Friday, 11 July 2008

The banks need more help

I saw this ominous headline in the Times:

Banks press for terms of lending to be widened in liquidity scheme

The article seems to be the first shot in a renewed campaign to force the Bank of England to begin a more serious bailout of UK banks. According to the Times:

The banks are reported to be pushing for the terms of lending to be widened, and are expected to argue that the scheme has not done enough to restore confidence among banks, which remain cautious about lending money to each other and customers.

The key demand from the Banks is spelt out with shocking clarity:

The banks will arrive armed with a number of propsoals. It is thought that one of these is the possibility of extending the scheme to include mortgages written this year.

If the banks get their way, then the public sector would be drawn into a scheme specifically designed to keep credit flowing to the housing market. Recent home loans will be bundled up into mortgage backed securities and sold the the government. Since credit is the lifeblood of the bubble, the extended scheme would be a crude attempt to prop up housing prices.

It is scandalous stuff, but in the current desperate environment, the Bank of England and the government are probably ready to consider anything. The Banks are likely to get their way.

Even if the scheme is extended, it won't provide much long term relief for the housing market. The fundamental issue is asset overvaluation. Houses cost too much relative to home buyer's income. Any bank issuing a high LTV mortgage today runs an unacceptably high risk of default.

The lack of housing credit is the solution not the problem. Once home sellers cut their prices to more reasonable levels, banks can again begin to lend. Of course, bank balance sheets are in terrible condition. However, the answer to this problem is not more bad lending, even if the banks manage to shift some of the risk to the taxpayer.

2 comments:

huntse said...

This is extremely depressing. The market will clear if it is allowed to, and that goes both for house prices and for funding. Prices have to fall to the point where people are willing to buy and likewise, rates for lending have to rise to reflect a sufficient risk premium to attract lenders. There will be liquidity when these processes are allowed to take place.

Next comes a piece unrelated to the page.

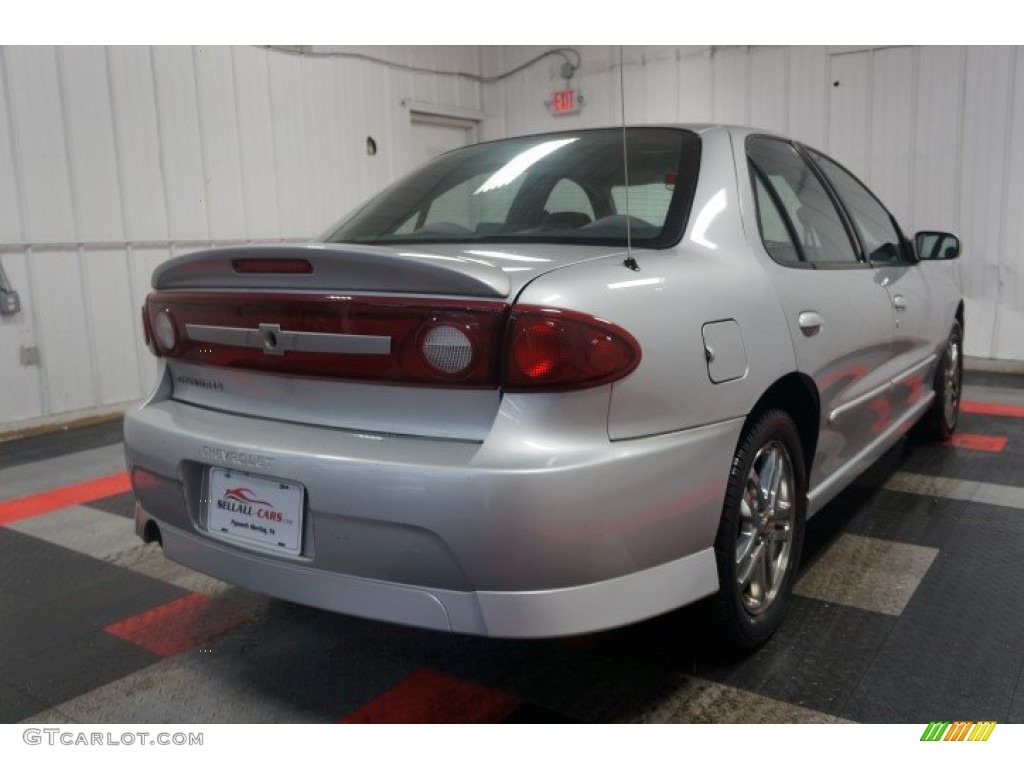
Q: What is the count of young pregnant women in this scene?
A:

Wasting taxpayers money bailing out imprudent banks is a total disgrace. All that is happening is capital destruction on a massive scale in a futile effort to delay the inevitable and prevent markets from doing what they do best, which is to clear.

Anonymous said...

Alice,

Tie this in to
1) The EU has just rapped the UK for grotesque public deficit / spending imbalances
2) The Fed just surprising no-one by announcing they'll extend the temporary pawn shop for investment banks further

I'm hoping (REALLY hoping) that the UK is simply too broke to proceed with such a bailout and that this is really just a load of special pleading and political grandstanding.

Henry Paulson pretty much admitted as much on the Freddie issue.